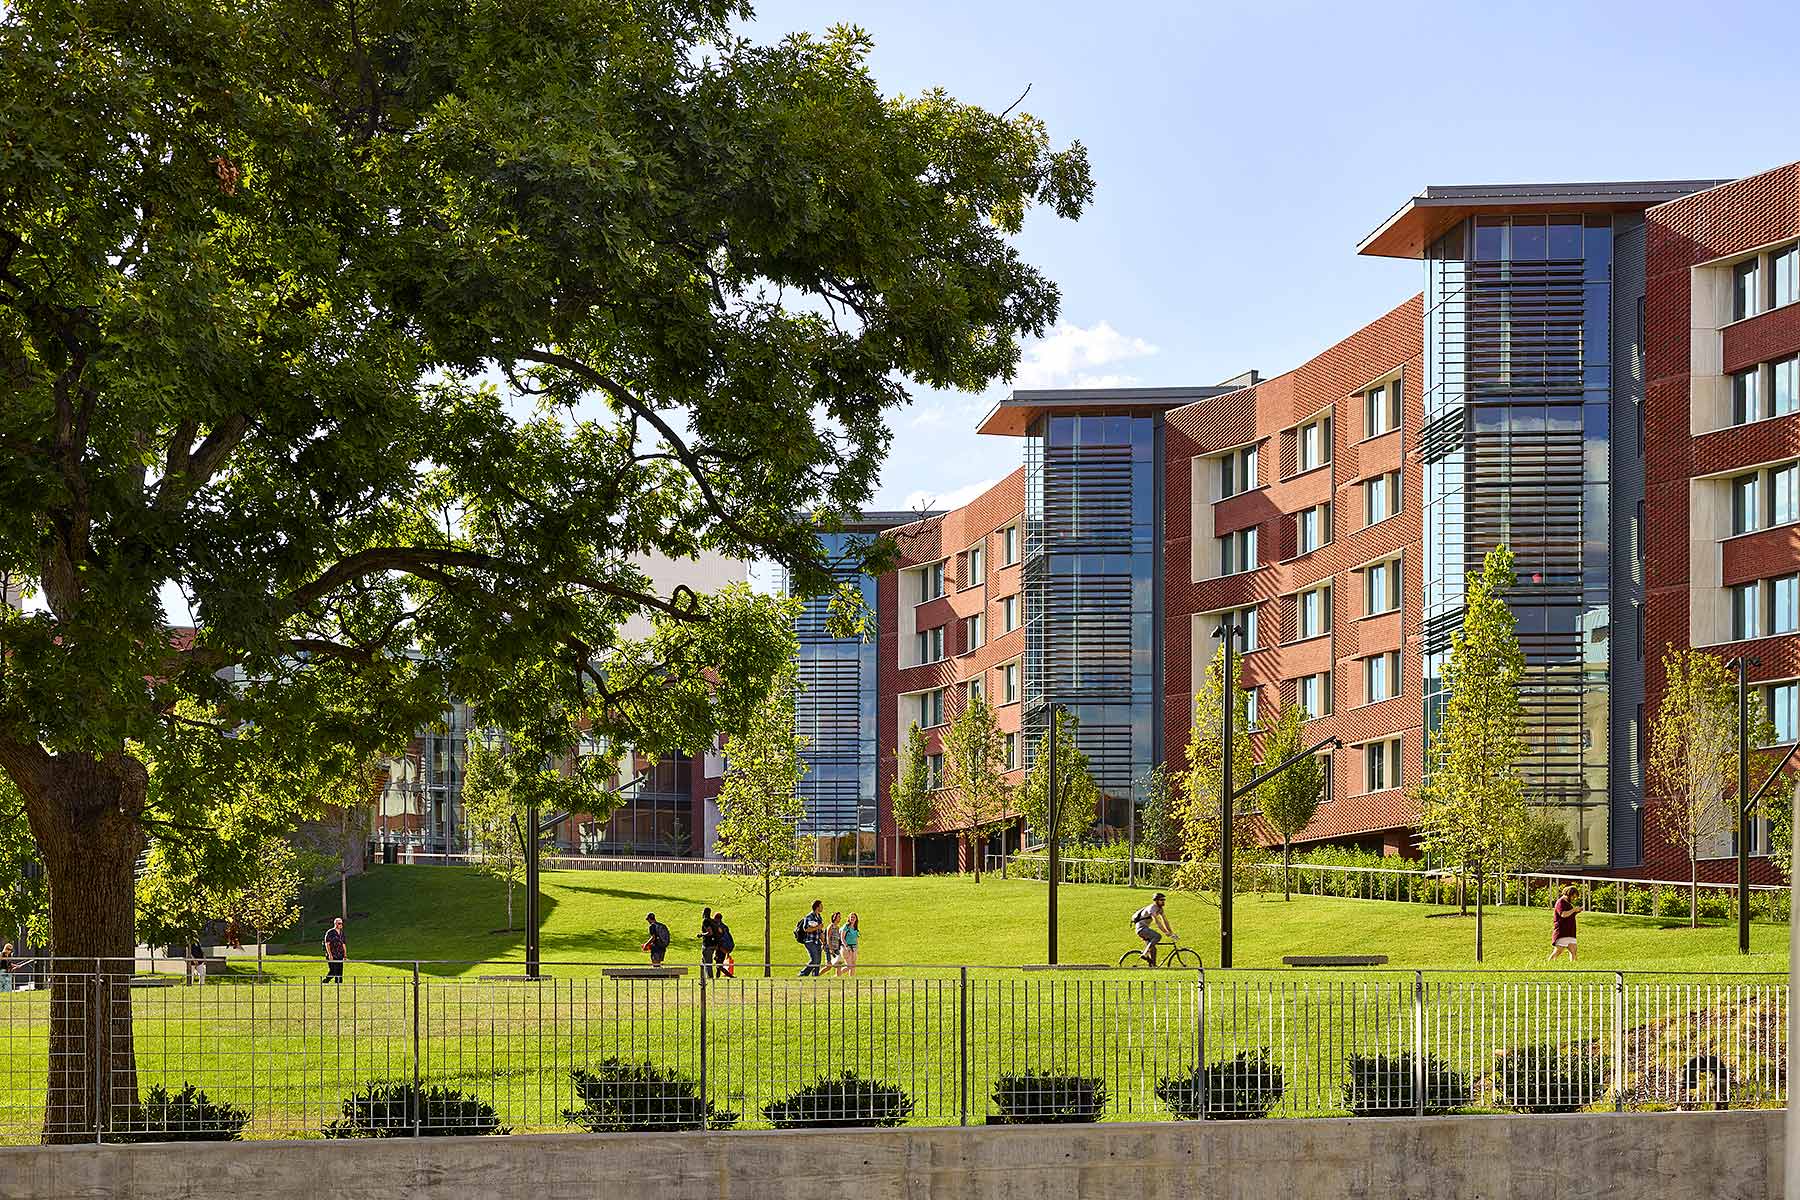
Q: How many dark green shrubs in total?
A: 8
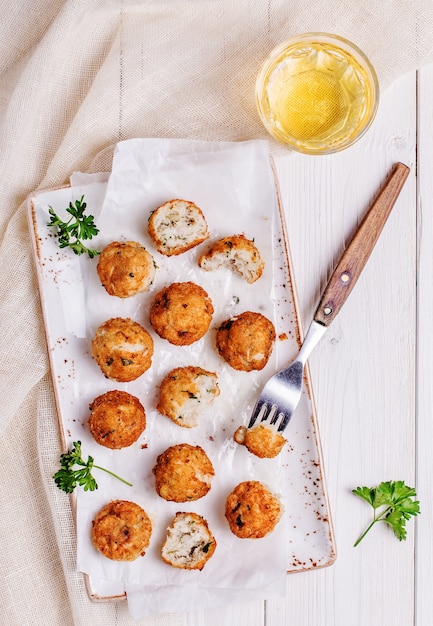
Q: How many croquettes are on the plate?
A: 13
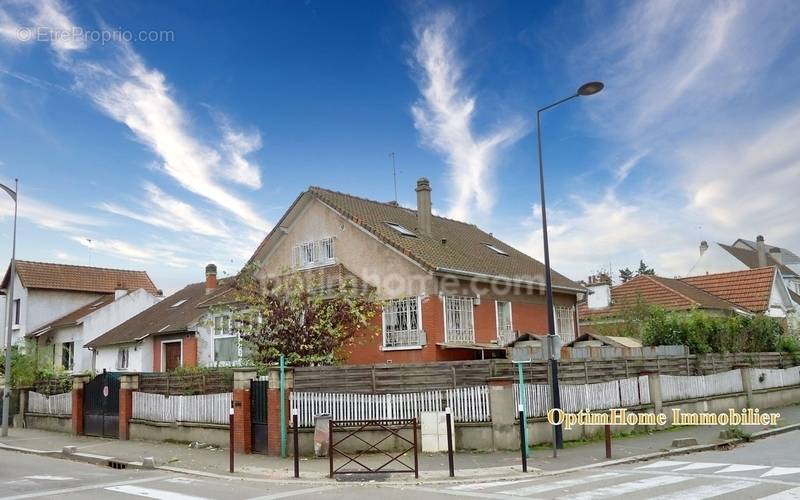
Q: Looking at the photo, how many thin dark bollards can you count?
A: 5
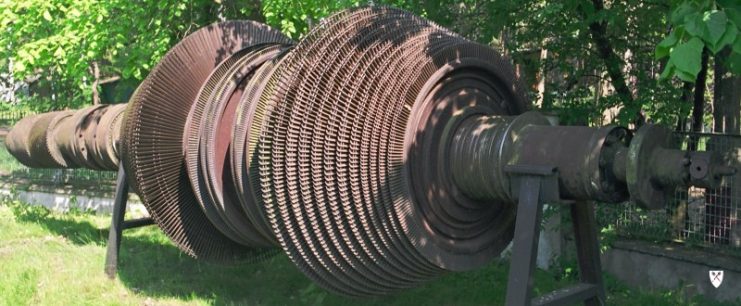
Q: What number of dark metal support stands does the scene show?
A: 2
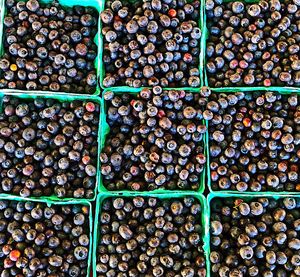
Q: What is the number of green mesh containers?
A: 9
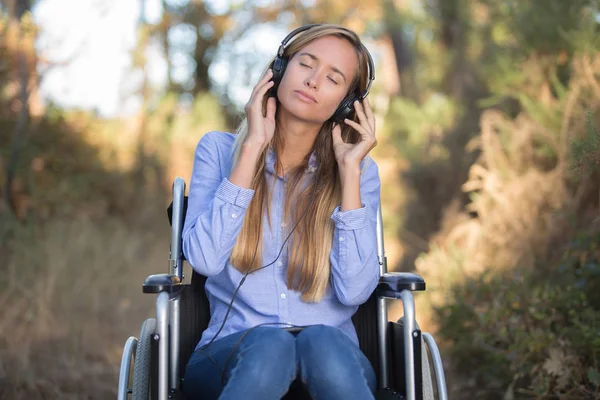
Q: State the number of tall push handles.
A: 2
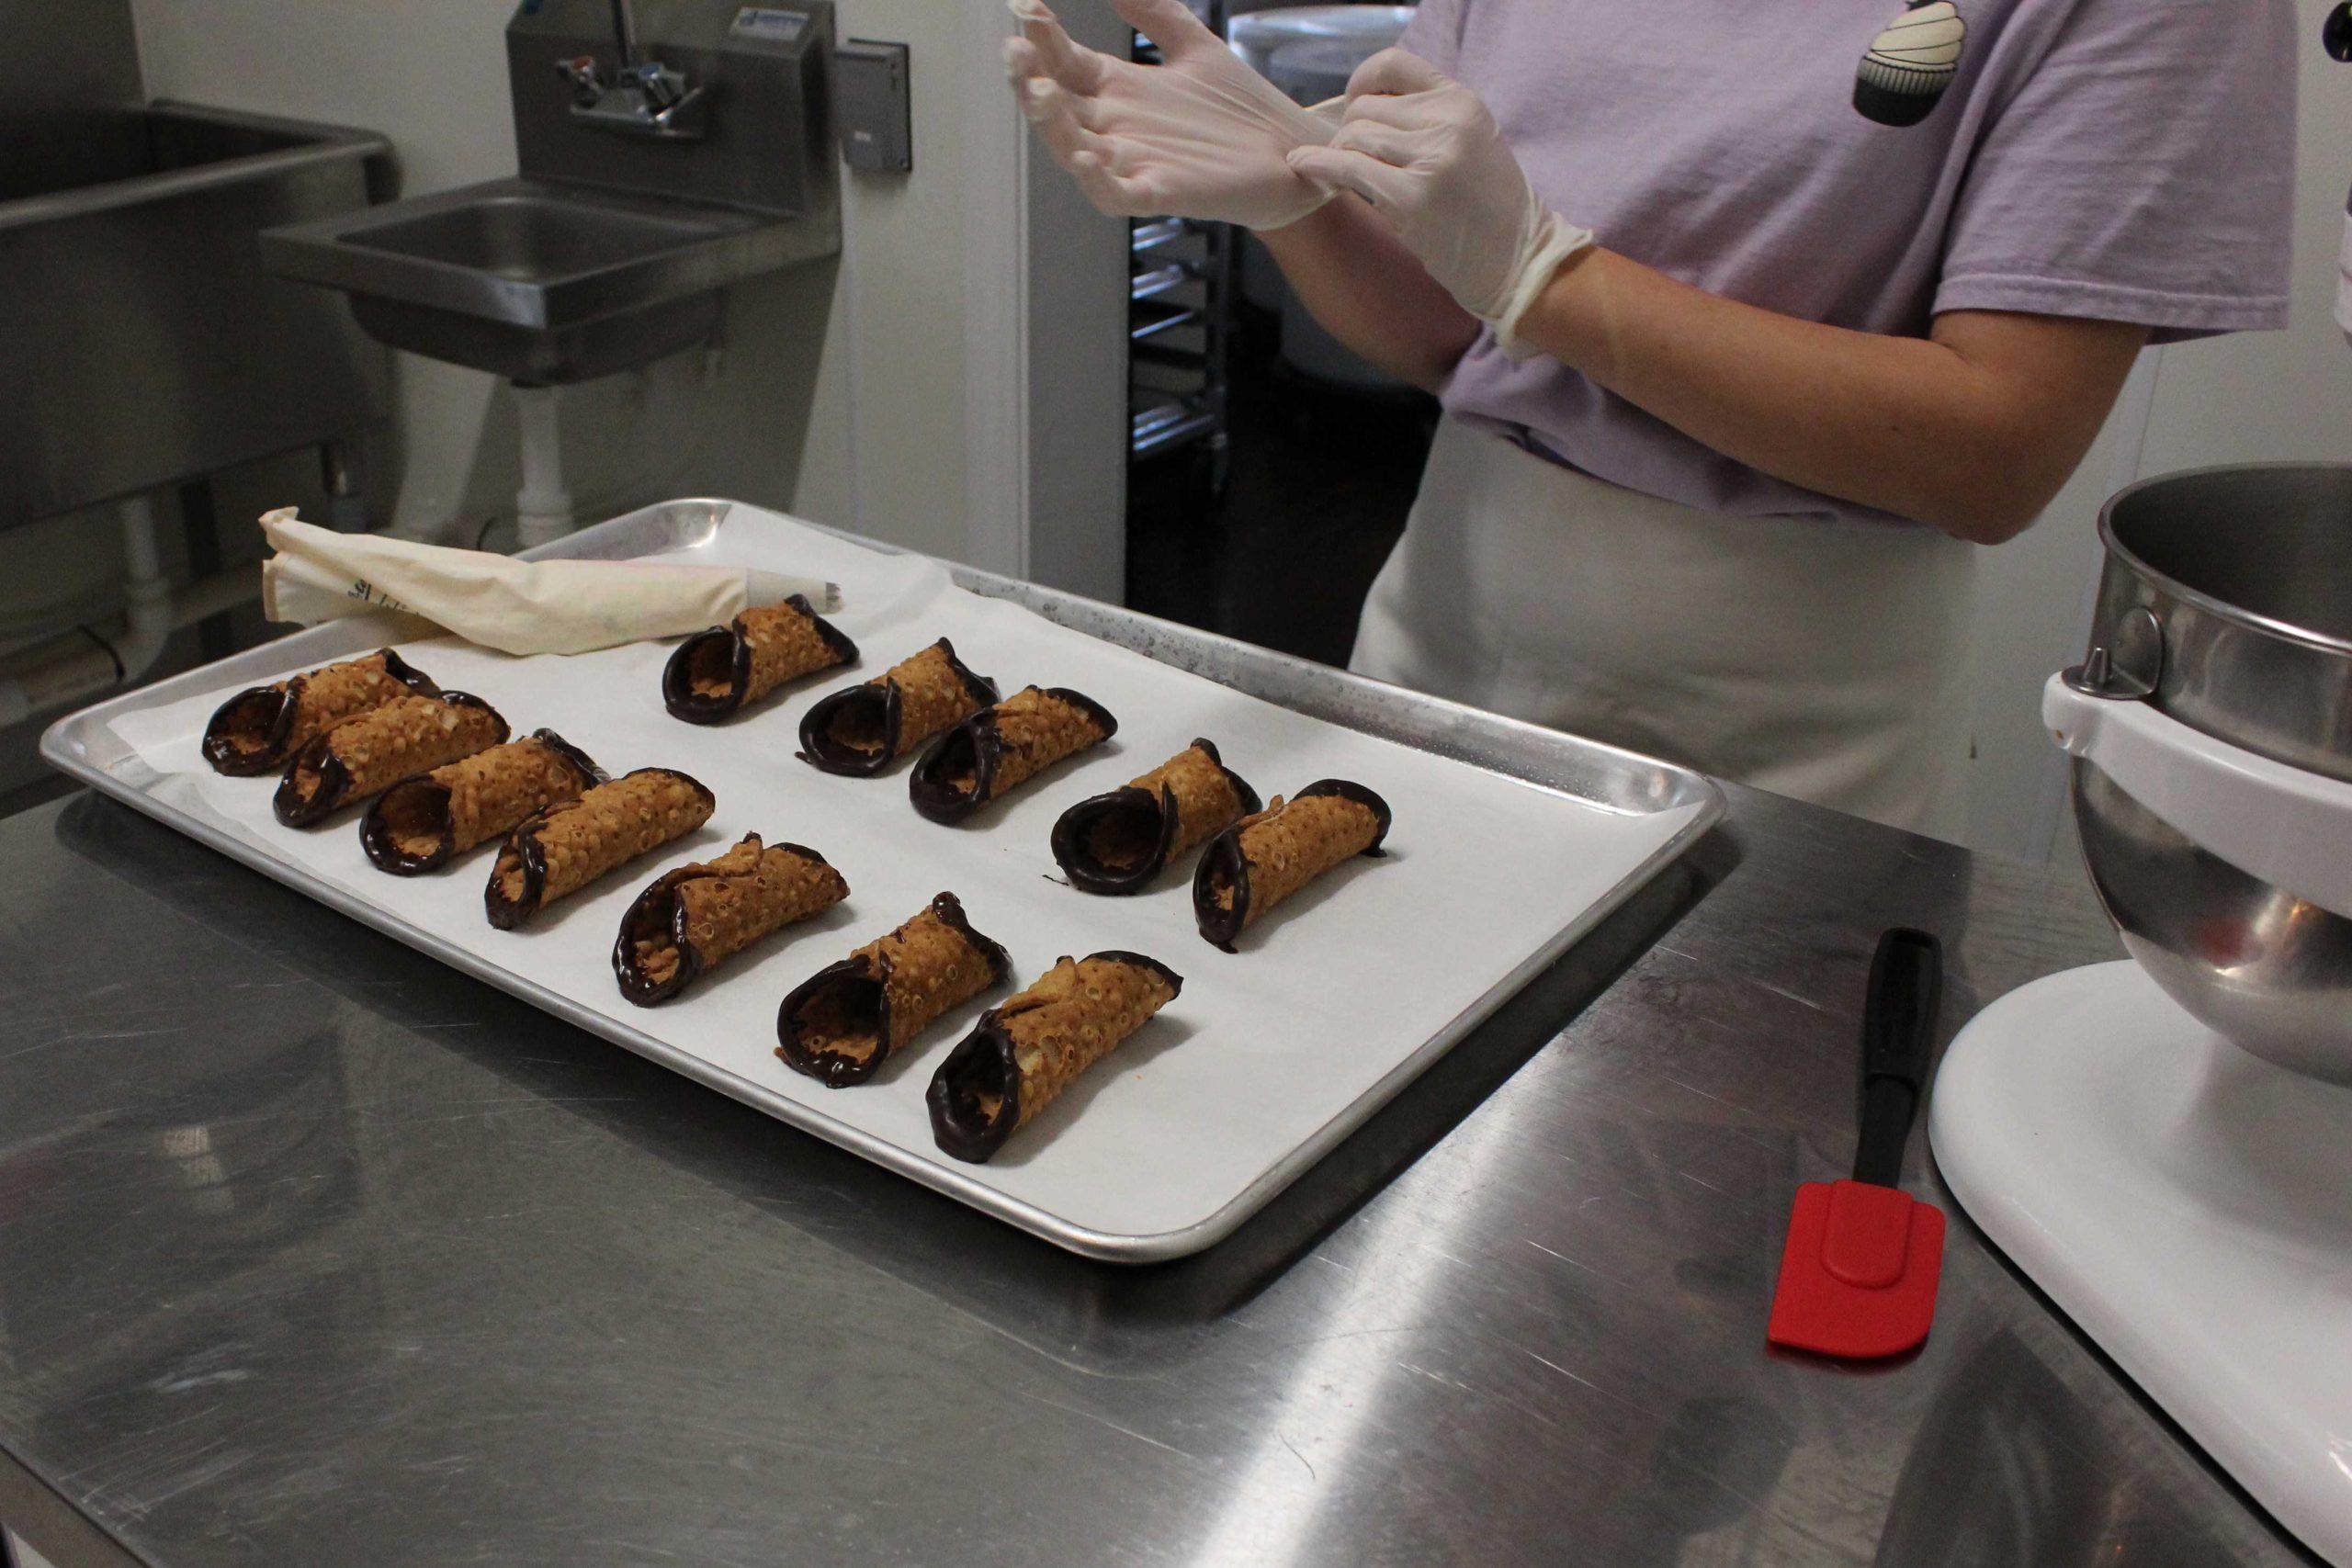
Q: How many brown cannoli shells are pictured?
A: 12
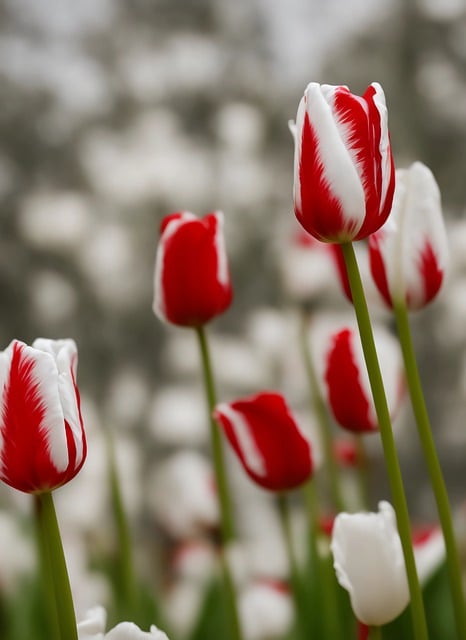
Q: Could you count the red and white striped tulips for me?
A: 6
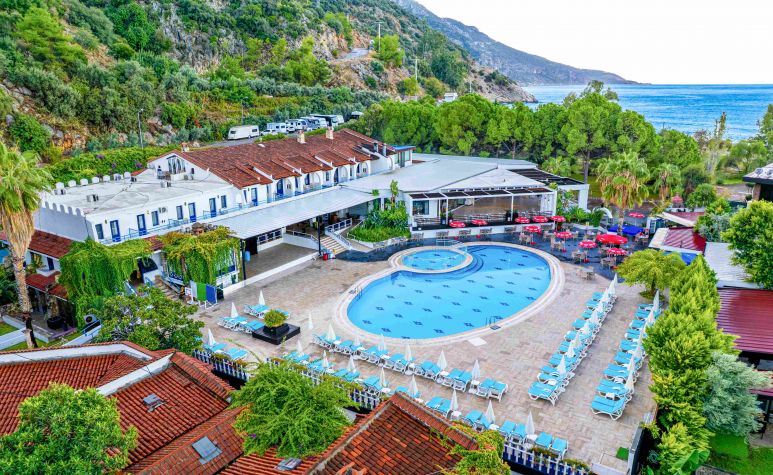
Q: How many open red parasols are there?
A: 11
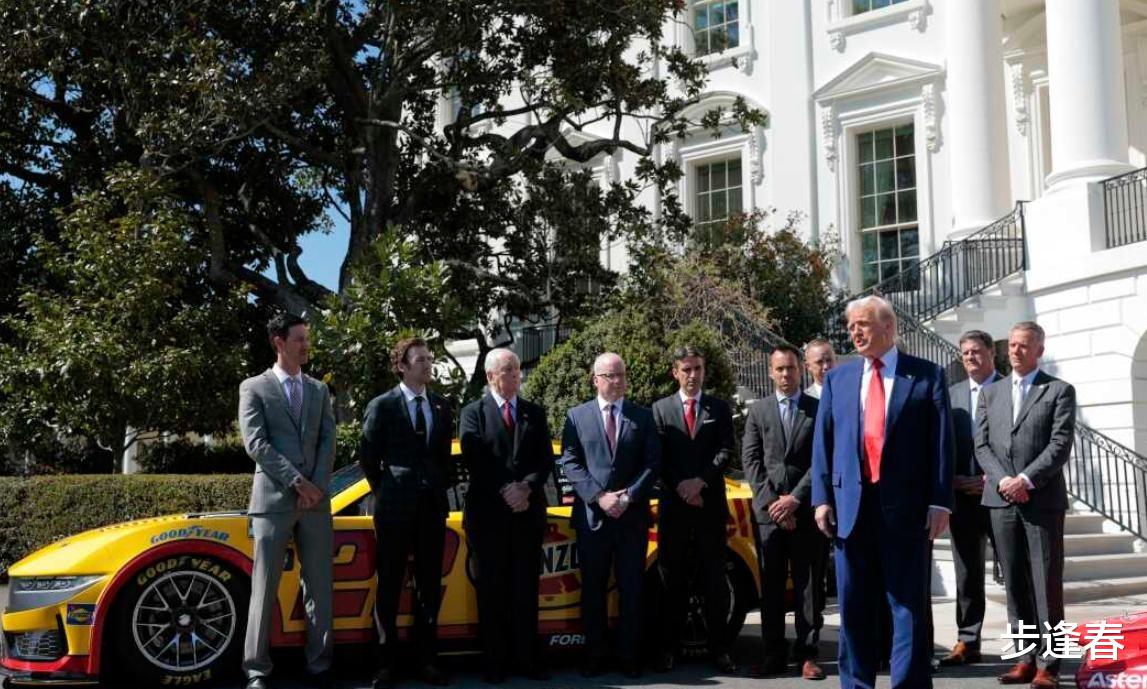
###
• What is required
An exact copy of all the entries is required, and it must contain no pictures.

• Exercise solution
Q: How many dark green shrubs in total?
A: 8
Q: How many croquettes are on the plate?
A: 13
Q: Looking at the photo, how many thin dark bollards can you count?
A: 5
Q: What number of dark metal support stands does the scene show?
A: 2
Q: What is the number of green mesh containers?
A: 9
Q: State the number of tall push handles.
A: 2
Q: How many brown cannoli shells are pictured?
A: 12
Q: Could you count the red and white striped tulips for me?
A: 6
Q: How many open red parasols are there?
A: 11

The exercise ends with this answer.